Why Do You Live So Far Away? is a collection of one novella and six short stories, written for the most part in the 1960s when he was living abroad. Denis Deneau, Levine’s publisher, has brought the works together now in order to make all the author’s literature available in Canadian print.
The theme of the collection is the problem faced by the penniless artist living in a foreign country. Alienation, isolation, rejection, and lack of communication between friends and lovers are illustrated in each individual story.
“The Playground,” a novella written in 1961 and revised in 1980, introduces this series of “hard times” tales. The conflicting emotions of the characters and Starkie’s eventual suicide are well drawn. “The Playground” is reminiscent of Scott Fitzgerald’s poor-little-rich-folks on the French Riviera.

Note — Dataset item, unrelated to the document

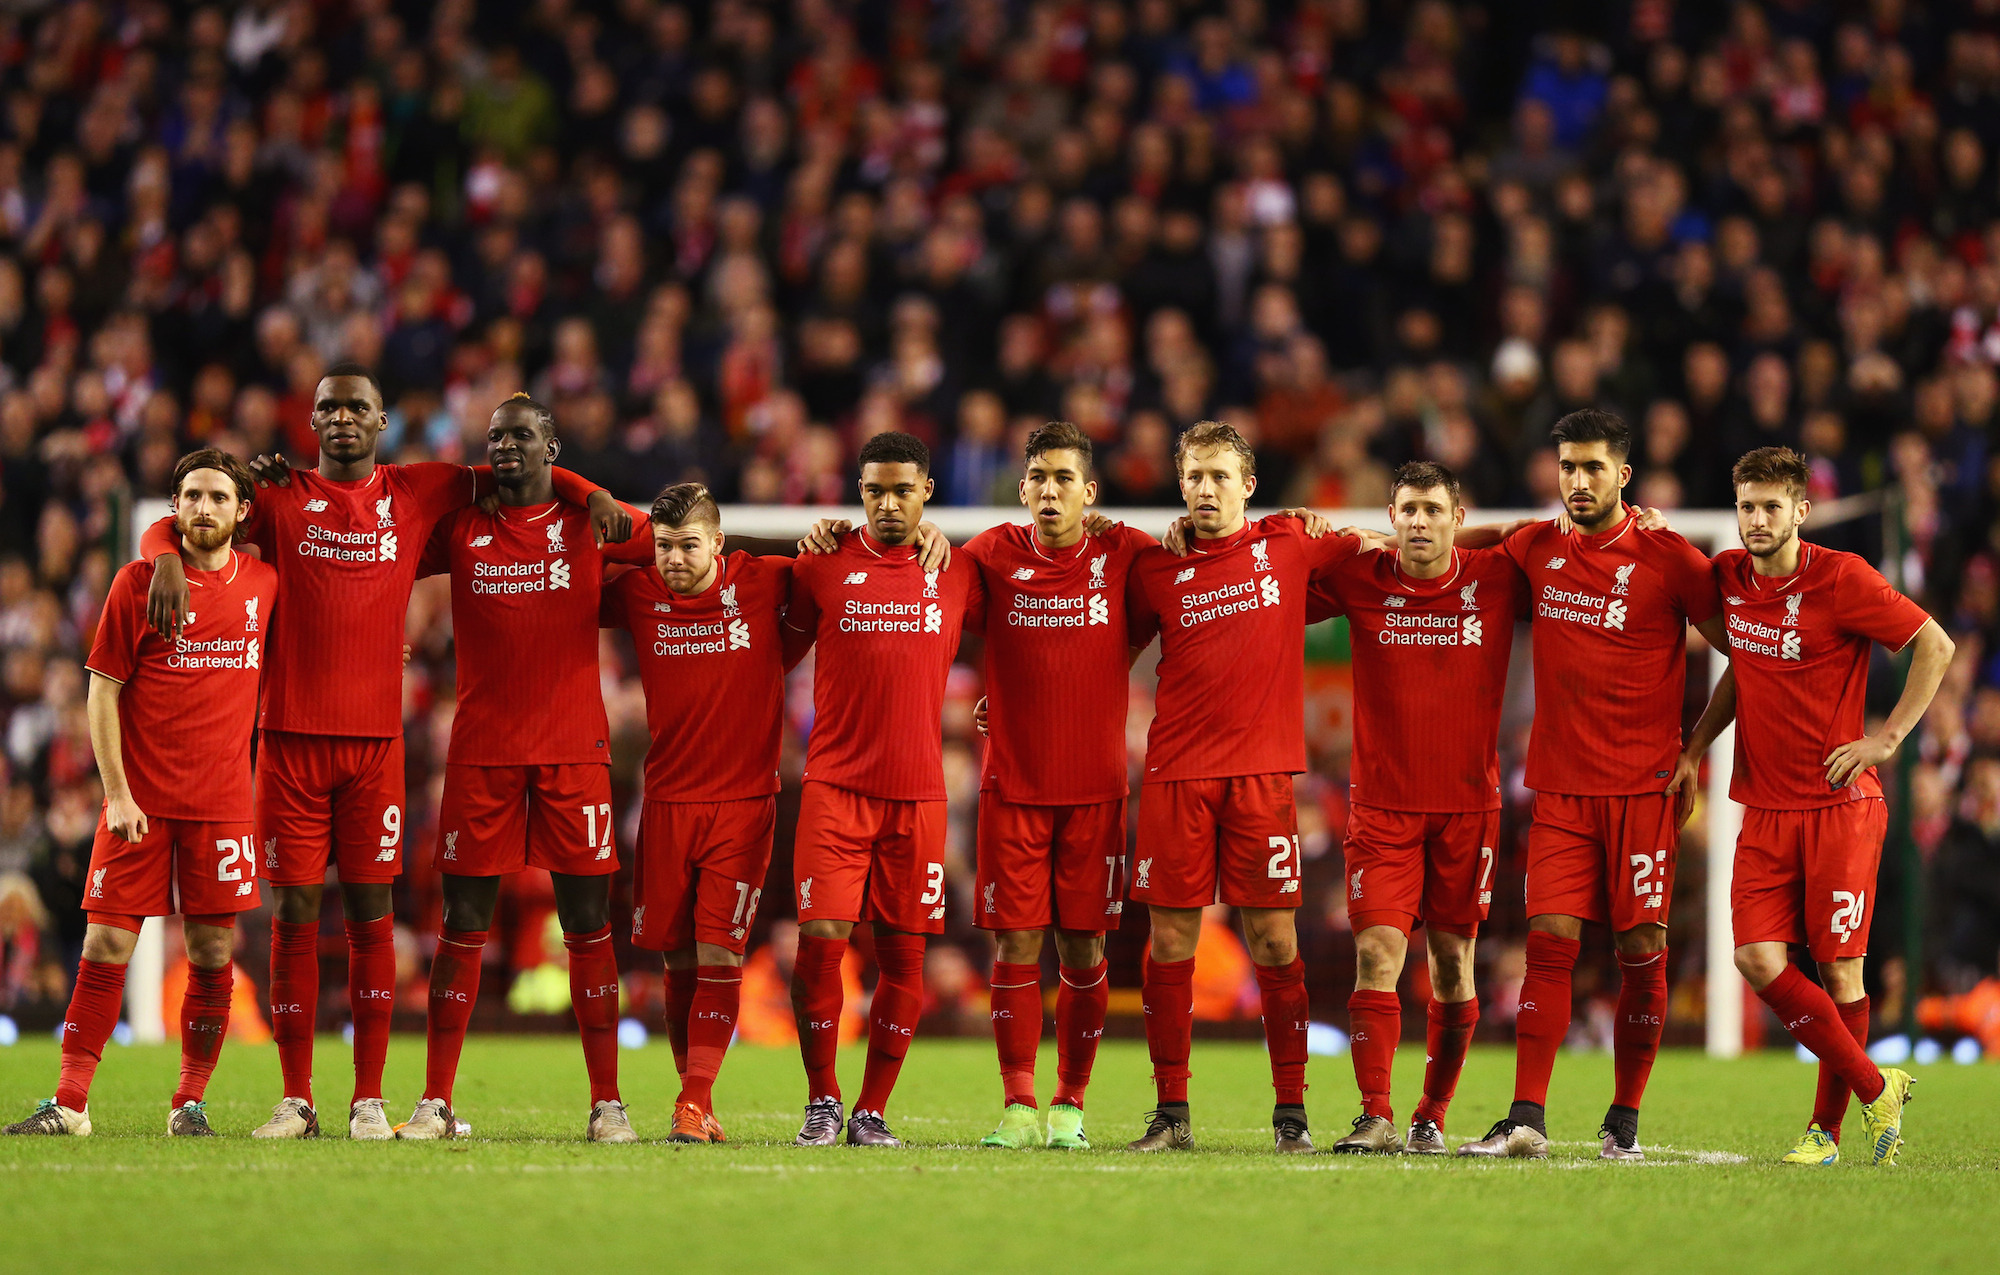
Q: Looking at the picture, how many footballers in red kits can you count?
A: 10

“Boiled Chicken” (1962) underlines how “you always hurt the one you love.” “The Dilettantes” (1960) tells about the loneliness of living in a fantasy world, lost to reality. “I’ll Bring You Back Something Nice” (1968) shows the depths the artist can sink to in order to cadge a few pound notes from old alumni. “Ringa Ringa Rosie” creates a sense of pathos when the artist insists on living in a make-believe world while forcing his family to accept poverty. In “Why Do You Live So Far Away?” Levine underlines cultural and familial parallels between the artist and his father which refuse to vanish conveniently for him. The sign on his wall reminds him that “You’ve got to get out of here.”
“Continuity” was written in 1975 as part of the Thin Ice collection but was not published until now. Levine uses it as a link between the stories he wrote in England and his later Canadian stories. The reminiscences of his Ottawa childhood and his grandparents’ farm are well documented as he compares that time with rural life and English farms.
For those who collect the works of Norman Levine, Why Do You Live So Far Away? will be a welcome addition. These stories do serve to emphasize the world of alienation, isolation, and rejection as depicted in much literature of the 1960s.